Is the employee entitled to continued health care coverage?

Employee is entitled to continue existing coverage (and family if offered) for the lessor of a 24 months period or the period between the date the employee left and the date the employee fails to return for work after service. (§1002.164)

Who pays for health coverage?

If service exceeds 31 days, employee pays no more than 102% of the premium covering employee’s and employer’s share and 2% for administrative costs. (§1002.166)

How does USERRA protect an

employee’s pension benefits?

The employer is obligated to fund any obligation to the pension plan to provide benefits that are attributable to the employees period of service. Any contribution need only be made when the employee becomes re-employed. (§1002.259-267).

What protections are there under USERRA protect against discharge?

Yes, if uniformed service was more than 30 days but less than 180, employee cannot be discharged except for cause for 180 days after re-employment. If service was in excess of 180 days, then only for one year except for cause. (§ 1002.247-248)

Must an employer always re-employ?

There are limited exceptions for “changed circumstances” and “undue hardship.” (§1002.139)

What if the employee returns from combat with a disability?

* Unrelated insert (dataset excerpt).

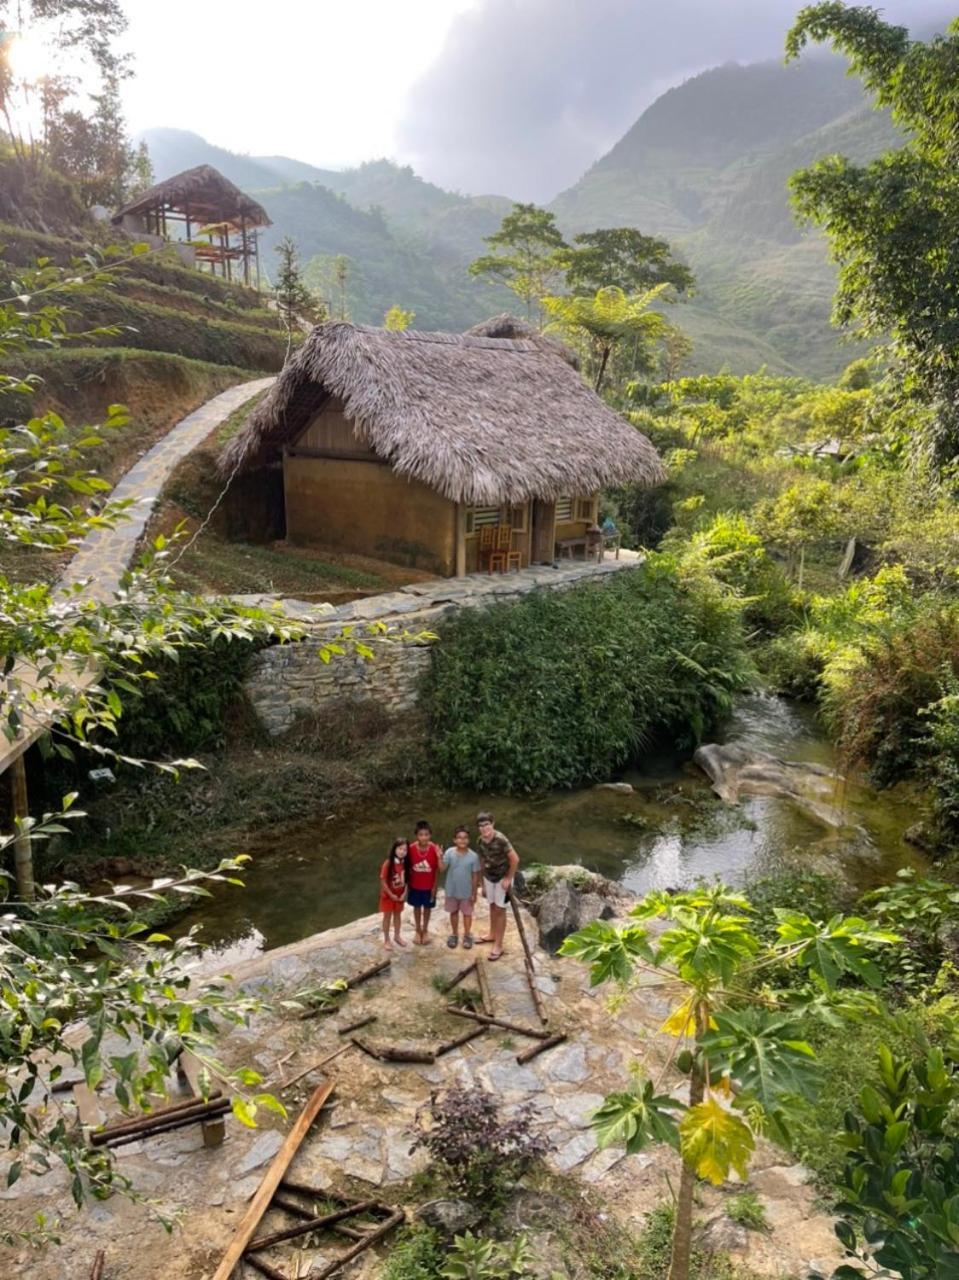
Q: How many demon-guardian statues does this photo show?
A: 0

The employer must make reasonable efforts to help the employee become qualified for the position. If the employee cannot become qualified after such efforts, the employer is not required to re-employ. (§ 1002.226)

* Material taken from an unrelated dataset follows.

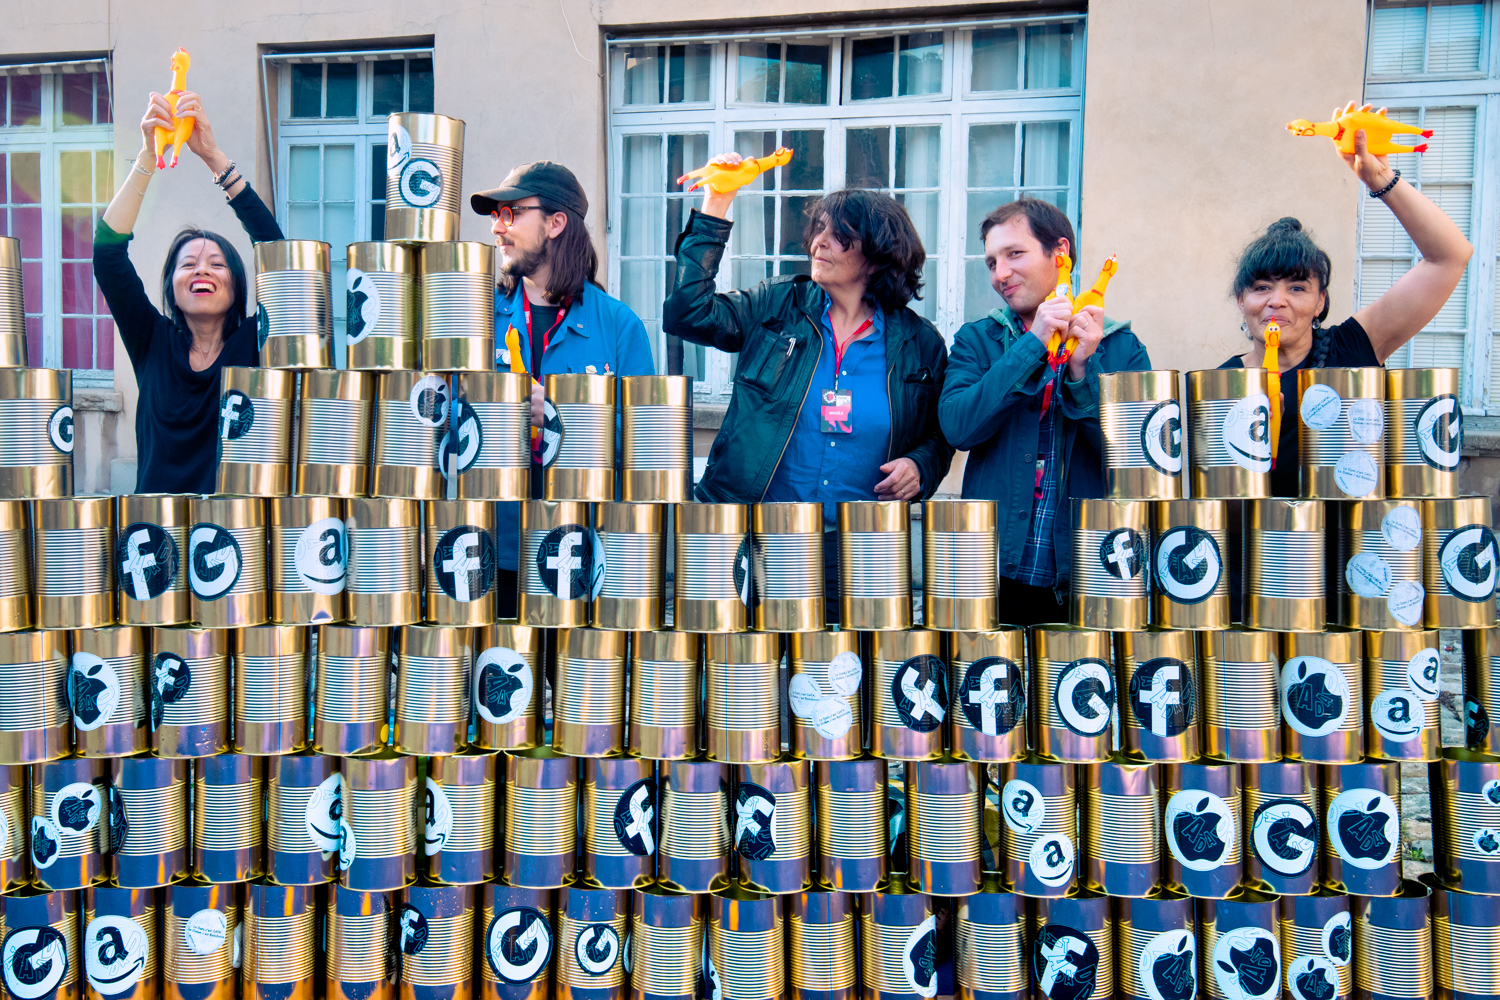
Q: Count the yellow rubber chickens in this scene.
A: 7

What are the damages for a violation of USERRA?

Injunctive relief, lost wages and benefits. If the violation was wilful - liquidated or double damages equal to lost wages and benefits. The employee may also seek attorney’s fees and other court expenses. (§1002.312)

Unfortunately, the need for more and more soldiers will probably grow over this decade and in the future. As that happens, the work force will eventually include a large number of returning veterans who yearn to resume their civilian lives. Since USERRA is applicable to all employers regardless of size, unlike Title VII or the Family Medical Leave Act for example, all employers would be well advised to add USERRA to the panoply of laws, rules and regulations they refer to regularly to comply with the complex web of federal, state and local labor laws affecting the workplace.

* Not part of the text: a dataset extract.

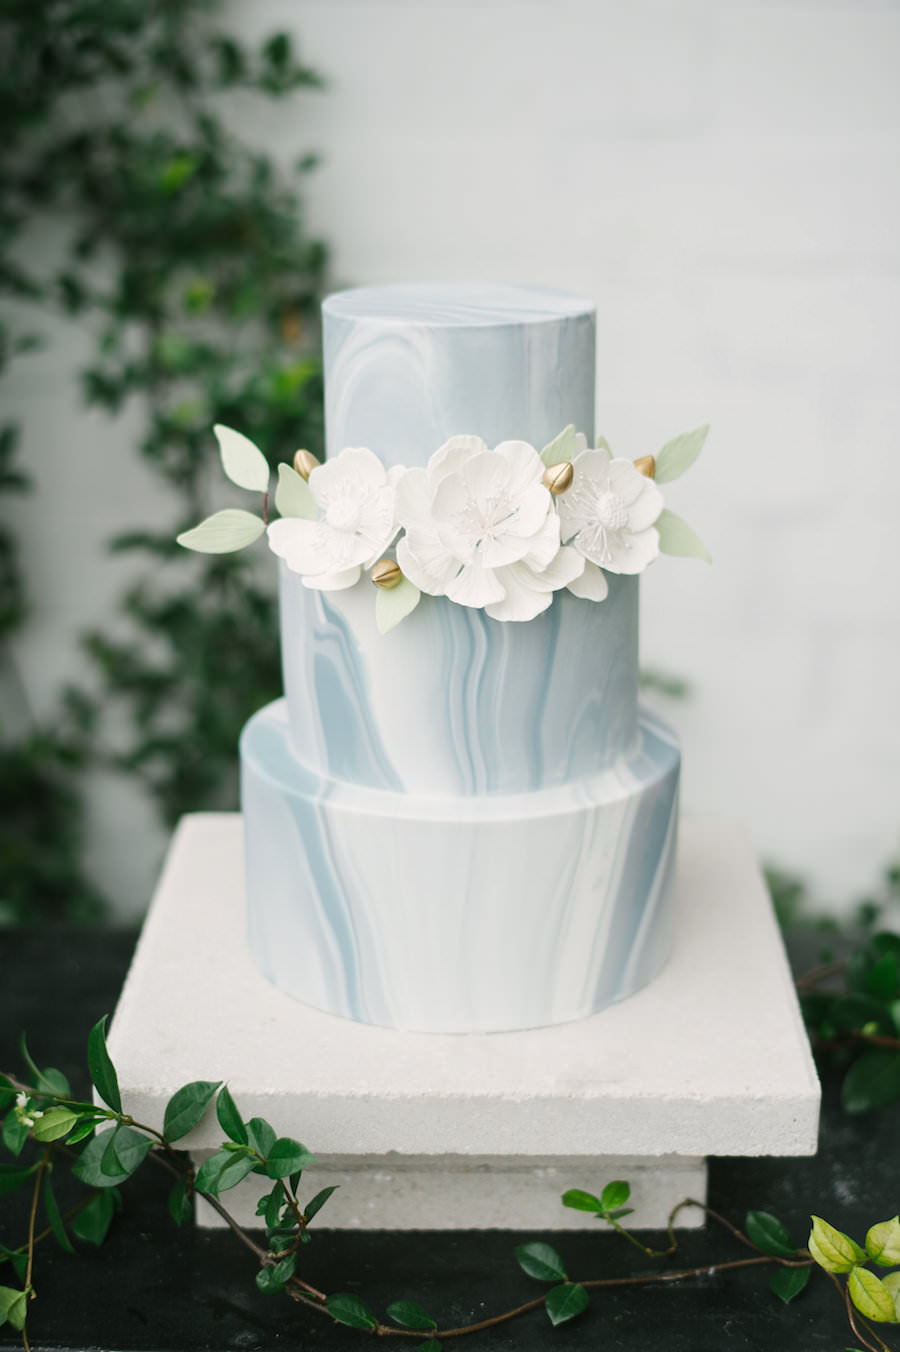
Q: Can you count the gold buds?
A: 4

[i]. Source, Department of Defense Annual Report to the President and the Congress, 2005.

[ii]. Id.

[iii]. USERRA applies only to non-career military service and employees have been found to waive their re-employment rights by abandoning their civilian careers in favor of one in the military. See Woodman v. Office of Personnel Management, 258 F.3d 1372 (Fed. Cir. 2001).

[iv]. 38 U.S.C. § 4301, et seq.

[v]. 38 U.S.C. § 7112

[vi]. Id. (The notice can be downloaded from the U.S. Department of Labor website.)

[vii]. King v. St. Vicent’s Hospital., 502 U.S. 215 (1991) quoting Fishgold v. Sullivan Drydock, 328 U.S. 275 (1946).

[viii]. The Federal Office of Personnel Management has issued a separate body of regulations that govern USERRA rights of Federal employees. See 5 C.F.R. Part 353.

[ix]. 20 C.F.R. Part 1002, et seq.

Paul F. Millus is a partner at Snitow Kanfer Holtzer & Millus in Manhattan. He is Chair of the Federal Courts Committee of the NCBA and concentrates his practice on labor and employment, commercial litigation and land use.